Они сидели лицом к лицу, облокотясь на мраморную стойку, еще теплую от жары прошедшего знойного дня.

– Ты пойми, – продолжал капитан, – для меня важней всего обеспечить свое будущее. Мне бы отложить достаточно круглую сумму, да и в отставку, осесть где-нибудь. В Пергаме, на Капри, как знать? Семью завести, детишек. Посмотри на меня, взгляни на мои руки. Мужчины моей породы умирают раньше срока. Поначалу-то я морское дело любил, прямо до страсти, путешествия, неведомые края и все такое. В двадцать лет все неповторимым кажется. А в пятьдесят все утомительно. Кто я сегодня, скажи, Калликст? Полсотни лет за плечами, а потомства нет. Грустно. Есть, конечно, бабы – с Эгины, из Карфагена, разжиревшие на солнце, зажигательные, как чаша самосского, выпитая в полуденный зной. А дальше что? Тишина... Да мне ж много не надо, нет. Виноградник, ферму, и чтобы покой. Ты меня понимаешь?

Калликст рассеянно кивнул. Так бывало всякий раз, когда Марк возвращался из своих плаваний: его обуревала неодолимая потребность в душевных излияниях.

Потом он добрый час распространялся насчет женщин, о нынешних временах, о деньгах, политике и всего остального, без особой связи перескакивая с одной темы на другую. Тем не менее, поневоле приходилось признать, что в его рассказах всегда присутствовала некая завораживающая атмосфера, они настраивали на мечтательный лад.

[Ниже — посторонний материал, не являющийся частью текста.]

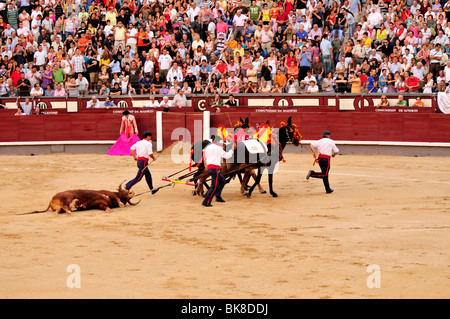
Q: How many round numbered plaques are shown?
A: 4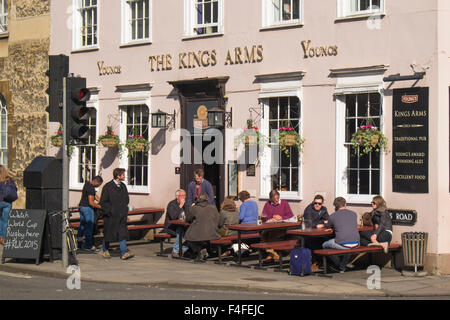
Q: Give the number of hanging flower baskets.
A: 6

Калликсту казалось, что он мог бы потрогать пальцами камни Александрии, он словно воочию видел ее широкие улицы, длинные, как реки, храмы в окружении цветущих садов, ему чудилось их незабываемое благоухание, воображение рисовало ему то капище египетского бога Сераписа, то Солнечные врата, но, прежде всего, огненную башню на острове Фарос, настолько сияющую, что, говорят, свет ее достигает земных пределов. И Антиохию в час сумерек, когда лезвия закатных лучей вонзаются в воды Оронта, превращая его в огненную стезю. И Пергам с его Акрополем, нависающий, подобно гнезду орла, над долиной Каика, зажатого меж крутых берегов. Марк все говорил, а в мозгу фракийца, пока он его слушал, вдруг зашевелилась безумная идея.

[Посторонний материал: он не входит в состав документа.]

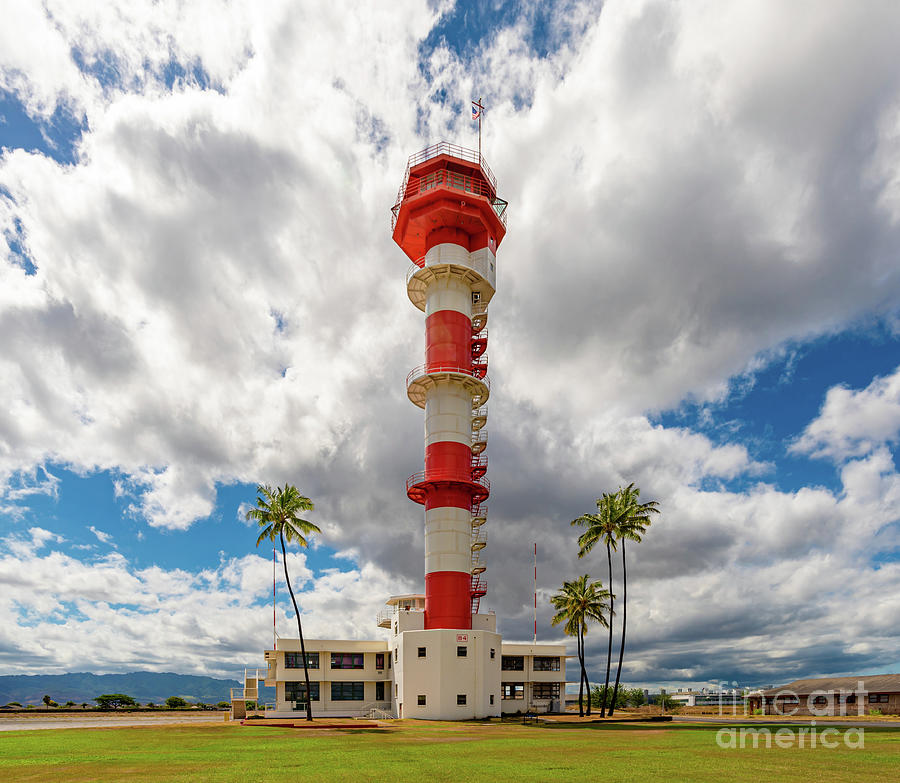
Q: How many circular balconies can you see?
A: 3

Надежды на освобождение, пробужденные в нем Карпофором, ныне представлялись довольно гадательными: в Империи со времени войн Марка Аврелия свирепствовал кризис, притом сложный, проявляющийся в самых различных формах. На востоке парфяне опустошили гигантские территории. В Дакии, в Паннонии дела обстояли не лучше, так же, как в Иллирии и Фракии – там учинили разор варвары и банды Матерна. К тому же после чумной эпидемии сильно поубавилось земледельцев. Нехватка продуктов повлекла за собой удорожание жизни, обрекая беднейшую часть населения на полную нищету. Коммод пытался бороться с этой напастью, установив твердые цены, превышать которые запрещалось, но эта мера оказалась не слишком действенной.

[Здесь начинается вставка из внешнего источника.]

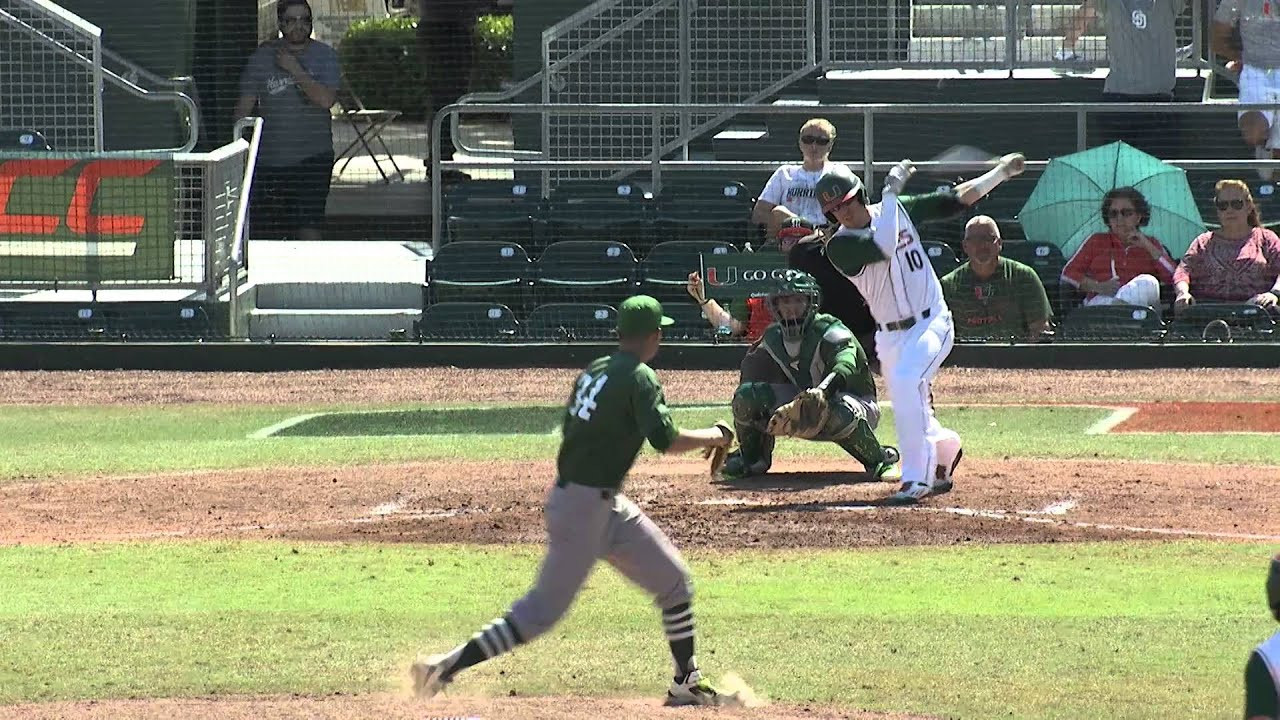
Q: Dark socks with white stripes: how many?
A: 2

К тому же такое положение задевало и собственные интересы императора. Налоговые поступления значительно понизились. Отчасти он это компенсировал путем национализации таможни, тем самым, лишив фермерские сообщества, а стало быть, и дельцов вроде Карпофора весьма существенного прибытка. И, наконец, он только что принял решение уменьшить процент ссуд, что чрезвычайно облегчит участь должников, но заимодавцев поставит в досадное положение. Как при таких условиях честно заработать свой выкуп?